To keep people in their communities, Fields said she’d like to see more accessible loan products, more home-buying education and better job opportunities.

“The problem isn’t the housing price,” she said. “The problem is more the systemic racism that we face,” including challenges that Black Americans have getting mortgages and high-paying jobs.

Many real estate analysts predict prices will keep rising in the near future, given the mismatch between supply and demand. But they say price increases should become smaller because people don’t make enough money to sustain the current level of annual price gains, which hovered around 20% in recent months.

Already, there are some signs the market is cooling as burned-out home shoppers call it quits.
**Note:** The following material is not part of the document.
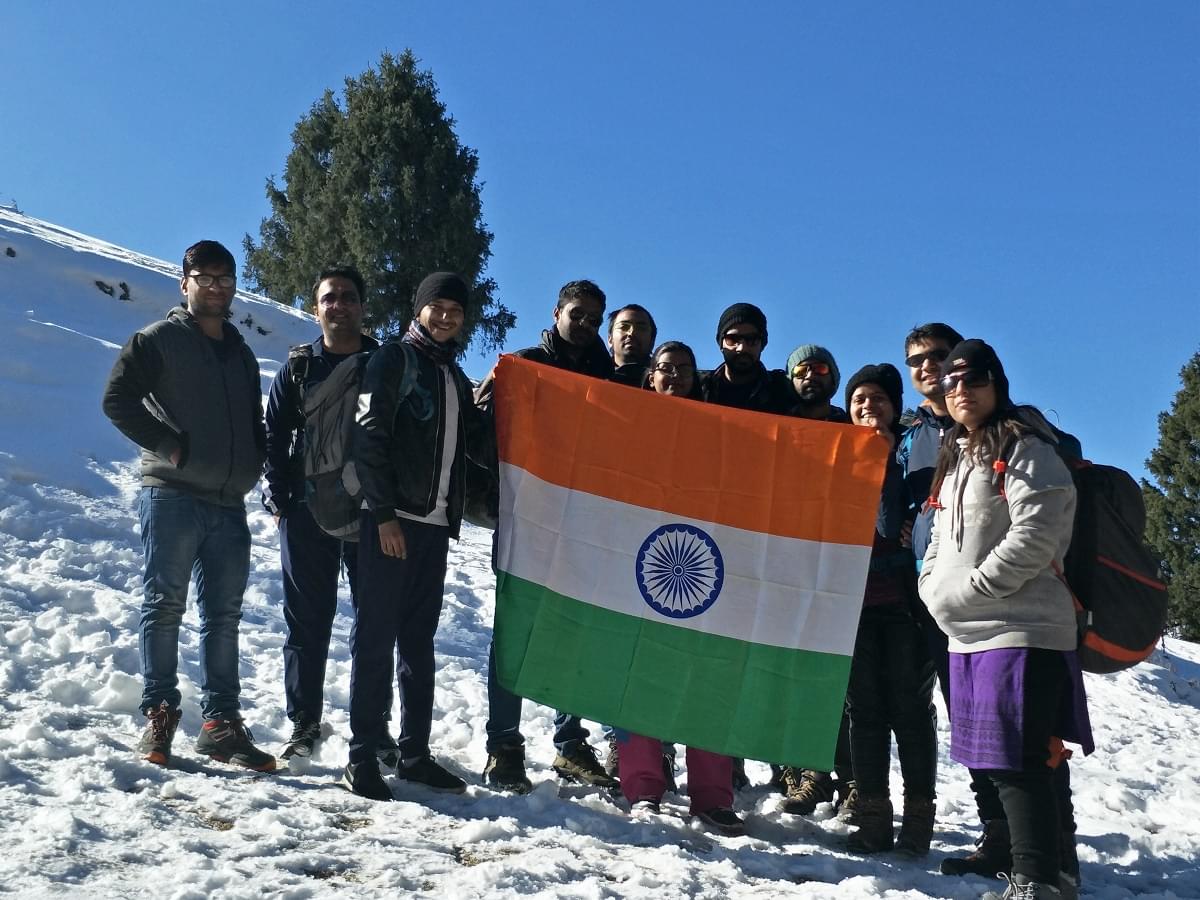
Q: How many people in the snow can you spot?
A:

Ed Pinto, director of the American Enterprise Institute’s Housing Center, said mass defaults like those seen when the mid-2000s bubble popped aren’t a fear this time around, given far tighter lending standards. But if mortgage rates rise to 4.5%, which they did in 2018, Pinto said, L.A. County home prices would probably decline because buyers wouldn’t be able to afford what they can today.

“We are not talking about a risk of mass foreclosures. We are talking about a risk of somebody buying a house at $800,000 or $900,000 and the price goes down 10% to 15%,” he said. “As long as they don’t have to sell, it’s a paper loss.”

At the moment, the investment of some recent buyers looks to be paying off — at least on paper.

Scott Diorio, a 44-year-old software engineer, and Sarah Spada, a fashion business owner, jumped on the equity train in May. The couple paid $1.15 million — $251,000 higher than the list price — for a 1,100-square-foot Eagle Rock bungalow.

They said the price was tough to stomach, but they’d grown tired of losing out to all-cash offers and decided to be extremely aggressive.

“We’re still shocked we paid that much,” Spada, 39, said, “but the Redfin estimate already has the property at $100,000 more than we paid.”